Разумеется, ты не обязан рукополагаться; никто не принудит тебя к этому; ты совершенно свободен; тебе двадцать три года, и тебе пора уже разбираться в самом себе; но почему же не раньше? Почему ты ни разу не удосужился хотя бы намекнуть мне о своём несогласии до сих самых пор, когда я уже понёс все эти расходы, отправив тебя в университет, чего ни в коем случае не сделал бы, не будь я уверен, что ты твёрдо решил принять сан? У меня есть письма, в которых ты выражаешь несомненное желание рукополагаться, а твои сёстры и брат засвидетельствуют, что никакого давления на тебя никогда не оказывалось. Ты сам себя не понимаешь, ты страдаешь душевной робостью, вполне, может быть, естественной, но оттого не менее чреватой серьёзными для тебя последствиями.
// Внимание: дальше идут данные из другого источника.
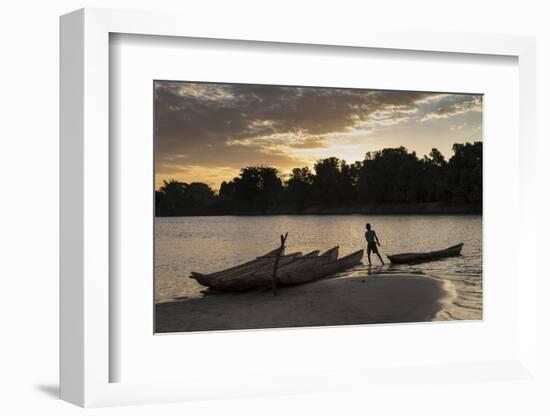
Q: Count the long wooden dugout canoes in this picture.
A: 6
Я отнюдь не в добром здравии, и тревога, причинённая твоим письмом, натурально, терзает меня. Да внушит тебе Бог побольше разума.
Твой любящий отец,
Получив это письмо, Теобальд воспрянул духом. «Отец пишет, — сказал он себе, — что если я не хочу, я не обязан рукополагаться. Я не хочу, и потому не буду. Да, но что могут означать слова „чревато серьёзными для тебя последствиями“? Не таится ли за ними скрытая угроза, — хотя невозможно уловить смысл ни угрозы, ни самих слов? Не предназначены ли они произвести эффект угрозы, тогда как никакой угрозы в них нет?»
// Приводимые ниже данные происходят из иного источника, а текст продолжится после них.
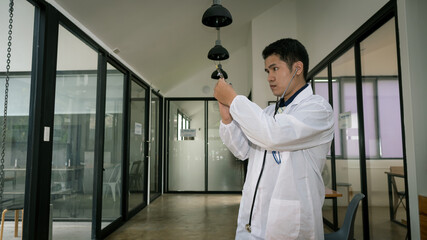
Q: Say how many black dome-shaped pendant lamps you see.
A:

Теобальд слишком хорошо знал своего отца, чтобы недооценивать смысл сказанного, но, зайдя уже так далеко в своём бунтарстве и на самом деле испытывая искреннее желание по возможности избежать рукоположения, он решился идти дальше. Соответственно, вот что он написал:
Вы говорите мне — и я от души благодарен Вам, — что никто не принудит меня рукополагаться. Я был уверен, что Вы не станете навязывать мне сан, если это будет по-настоящему противно моей совести, и потому решил оставить эту затею. Надеюсь, что Вы будете и впредь предоставлять мне содержание в нынешних размерах, пока я не стану стипендиатом фонда, что уже не за горами, и перестану быть для Вас причиной дальнейших расходов. В самое ближайшее время я решу для себя, какую профессию избрать, и немедленно сообщу Вам об этом.
Ваш любящий сын,
Остаётся привести последнее письмо, высланное обратной почтой. Его основное достоинство — краткость.
Получил твоё письмо. Мотивы его для меня темны, но последствия абсолютно ясны. Ты не получишь от меня ни гроша, пока не образумишься. Если же станешь упорствовать в своём безрассудстве и греховности, то у меня, к моему счастью, есть ещё дети, за которых я могу быть спокоен, ибо их поведение послужит мне источником счастья и уважения окружающих.
Твой любящий, но расстроенный отец,
Мне неизвестно продолжение вышеприведённой переписки, но закончилось всё вполне благополучно. Может быть, Теобальд просто сдрейфил, а может, принял этот полученный от отца внешний толчок за внутренний зов, о котором, я не сомневаюсь, со всей искренностью молился, — ибо был человеком, твёрдо верующим в действенность молитвы. Таков и я, в известном смысле. Теннисон[42] сказал, что молитва творит в мире такое, о чём тот и не подозревает; впрочем, он мудро умолчал, хорошее она творит или плохое. Оно, пожалуй, было бы хорошо, если бы мир всё же подозревал кое о чём из того, что творится молитвой, или хотя бы опасался этого. Но тайна сия, по всеобщему признанию, велика есть. Кончилось тем, что Теобальду посчастливилось вскоре после окончания колледжа стать стипендиатом его фонда, и осенью того же, 1825-го, года он принял сан.